------ Task input

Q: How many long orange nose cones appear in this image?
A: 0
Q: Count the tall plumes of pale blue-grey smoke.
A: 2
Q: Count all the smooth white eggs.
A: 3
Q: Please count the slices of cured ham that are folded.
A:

------------
------ Task input

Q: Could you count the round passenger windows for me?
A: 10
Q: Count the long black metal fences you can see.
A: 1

------------

◆ Brief: Only the lines containing the string "long" are needed; pull them out of the records.

◆ Result of the exercise:
Q: How many long orange nose cones appear in this image?
Q: Count the long black metal fences you can see.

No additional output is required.